Ao chegarmos à estação de Kawaguchiko, de onde partia o autocarro para regressar a Shinjuku (Tokyo), verificámos que ainda tínhamos algum tempo. Assim, resolvemos visitar o Lago Kawaguchiko e deambular um pouco pela pequena vila com o mesmo nome.



Esta foto tem história. A Lili e o Filipe estavam de joelhos dobrados para conseguirmos enquadrar as flores (a fotógrafa de serviço na altura (Sandra) não é particularmente "uma torre"). No entanto, cada vez que dobravam os joelhos para a foto, dava-nos a todos uma enorme vontade de rir. Portanto, demorou vários minutos a tirar! Mas está bem, não está? E as flores ficaram na foto!!! :)
Ao chegar a Tokyo, deparámo-nos com um acto de magia - uma senhora, com poderes extraordinários, dormitava, nas ruas do nosso bairro, sentada no ar!!!!!! Vejam só (e não houve Photoshop!):

Momento misterioso...

sábado, 30 de julho de 2011

Fuji e Hakone - Parte II

No segundo dia desta maravilhosa viagem despertámos com um simpático mas firme “Ohayou Gosaimasu“ (Bom dia) para nos acordar e “correr connosco“ do quarto para o Onsen enquanto serviam o pequeno-almoço no quarto. Quando voltámos, no lugar dos futons estava uma mesa posta, na qual colocaram imensa comida. A refeição era, então, de acordo com o tipicamente japonês, com direito a sopa de algas, arroz, peixe crú e outras coisas mais ou menos esquisitas (tofú, peixes minúsculos salgados e secos, pickles, omeletes adocicadas, ...) – algumas destas coisas nós não comemos (principalmente a Sandra)... Mas foi uma experiência diferente e extraordinária!

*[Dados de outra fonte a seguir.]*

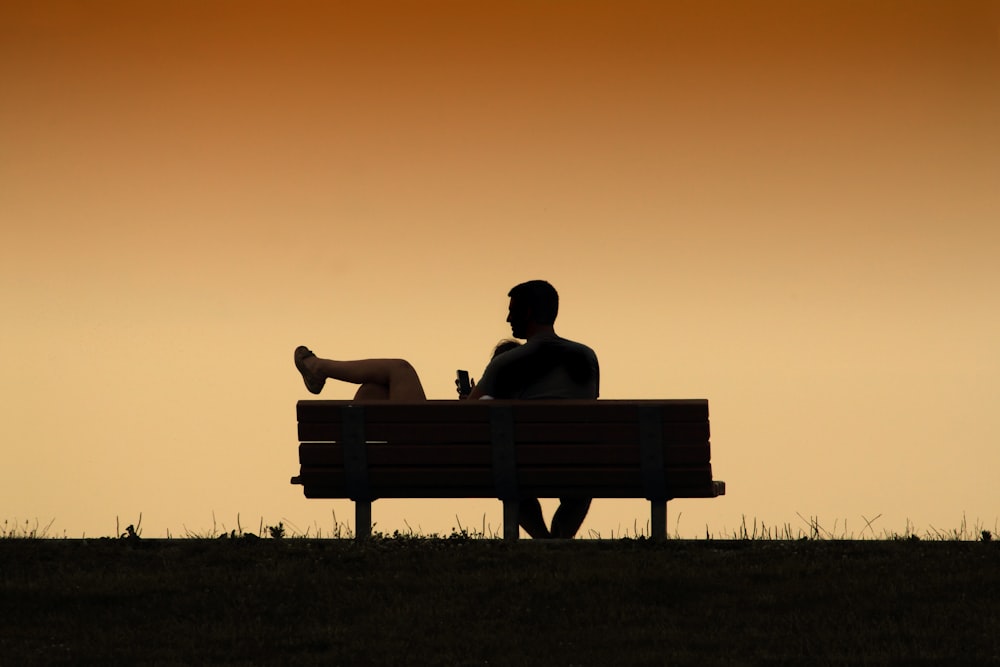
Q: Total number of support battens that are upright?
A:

Cheios de energia seguimos para o passeio. Começámos por apanhar o comboio da Linha Hakone Tozan, a primeira linha de comboios de montanha a ser construída no Japão (inaugurada em 1919).

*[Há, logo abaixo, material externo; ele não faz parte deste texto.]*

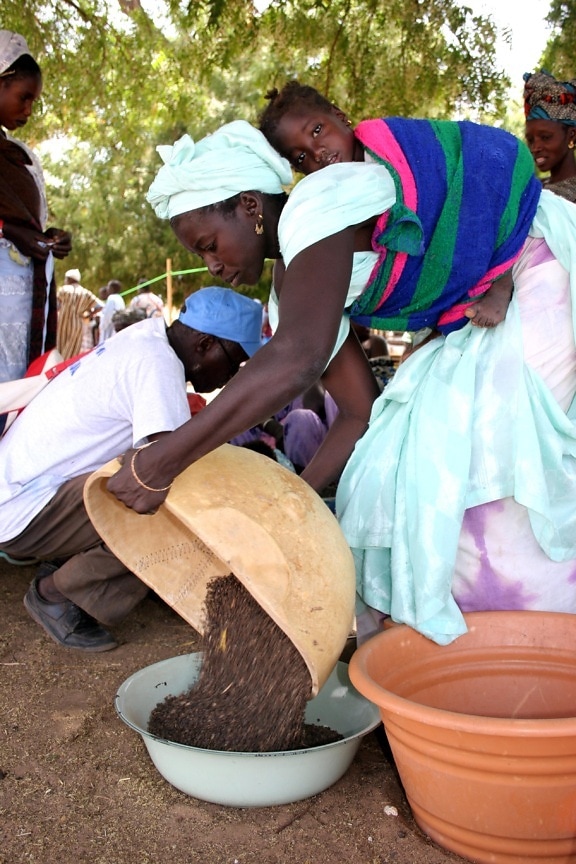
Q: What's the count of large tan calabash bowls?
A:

O comboio estava cheio, muito cheio!

A primeira paragem foi no Museu ao Ar Livre de Hakone (Hakone Open Air Museum) que, além de imensa escultura no meio da vegetação, tem um pavilhão do Picasso.




O passe de Fuji-Hakone dava-nos acesso a todos os transportes disponíveis na zona. Portanto, sem custos adicionais, além do comboio e do autocarro que eram necessários para visitarmos os principais pontos de interesse, tivemos direito um troço de funicular e, ainda, a um teleférico panorâmico a uma altitude que metia respeito...

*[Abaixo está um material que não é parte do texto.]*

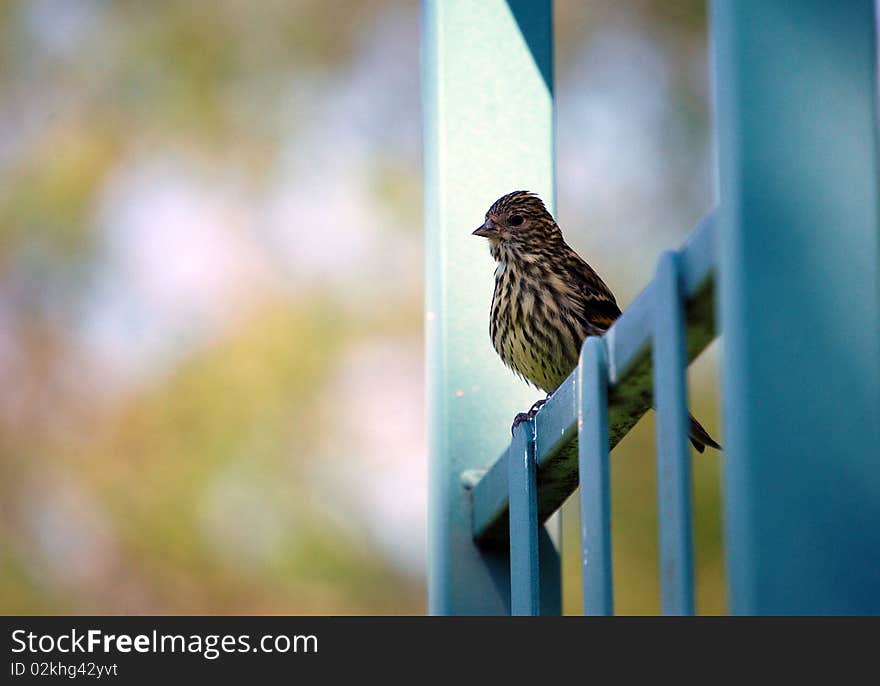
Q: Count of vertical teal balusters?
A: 3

... que nos levou até Owakudani (O Vale do Inferno), conhecido pelas fumarolas sulfurosas e nascentes quentes, onde são cozidos ovos negros. Aqui fizemos um brinde com ovos, que foram alegremente comidos como sobremesa do almoço.



Brinde com ovos negros. Diz-se que quem comer um destes ovos tem mais 7 anos de vida!




Continuámos o caminho até ao Lago Ashi, que percorremos numa réplica do navio sueco do século XVII Vasa (com a diferença que a réplica não afundou ao sair do cais, como o original...).



Ao sairmos do cruzeiro, visitámos o local onde se situava o Posto de Inspecção de Tokaido e Hakone, um importante ponto de cotrolo de tráfego na estrada que ligava Tokyo a Kyoto (Tokaido) na Época Feudal. Hoje em dia existe, no espaço correspondente, uma reprodução bastante fidedigna desta infraestrutura.



Seguimos, por uma alameda de cedros centenários,...




... até à Hakone Shrine onde, além de uma escadaria que vai dar a um templo muito bem conservado, a atracção principal é um Torii à beira da água (que apelidámos de AquaTori).



Aquatori!!!
Ao final do dia apanhámos de novo a linha Hakone Tozan para tentarmos ver a linha de comboio, em especial a enorme quantidade de hortenses que a ladeiam) iluminada. Embora a linha não estivesse iluminada naquela noite (poupança de energia(?)), fomos até à pequena povoação de Gora, onde jantámos num restaurante familiar. Neste local toda a família veio cumprimentar-nos, conversar connosco (dentro das possibilidades do nosso japonês ainda muito limitado) e até tirar fotografias - experienciámos, na primeira pessoa, a tão conhecida hospitalidade japonesa!

"Que Ramen tão grande! Vamos sair daqui a rebolar..."

Depois de tudo isto voltámos ao Ryokan e mergulhámos na água bem quente do Onsen, para relaxar e preparar o corpo para mais uma boa noite de sono.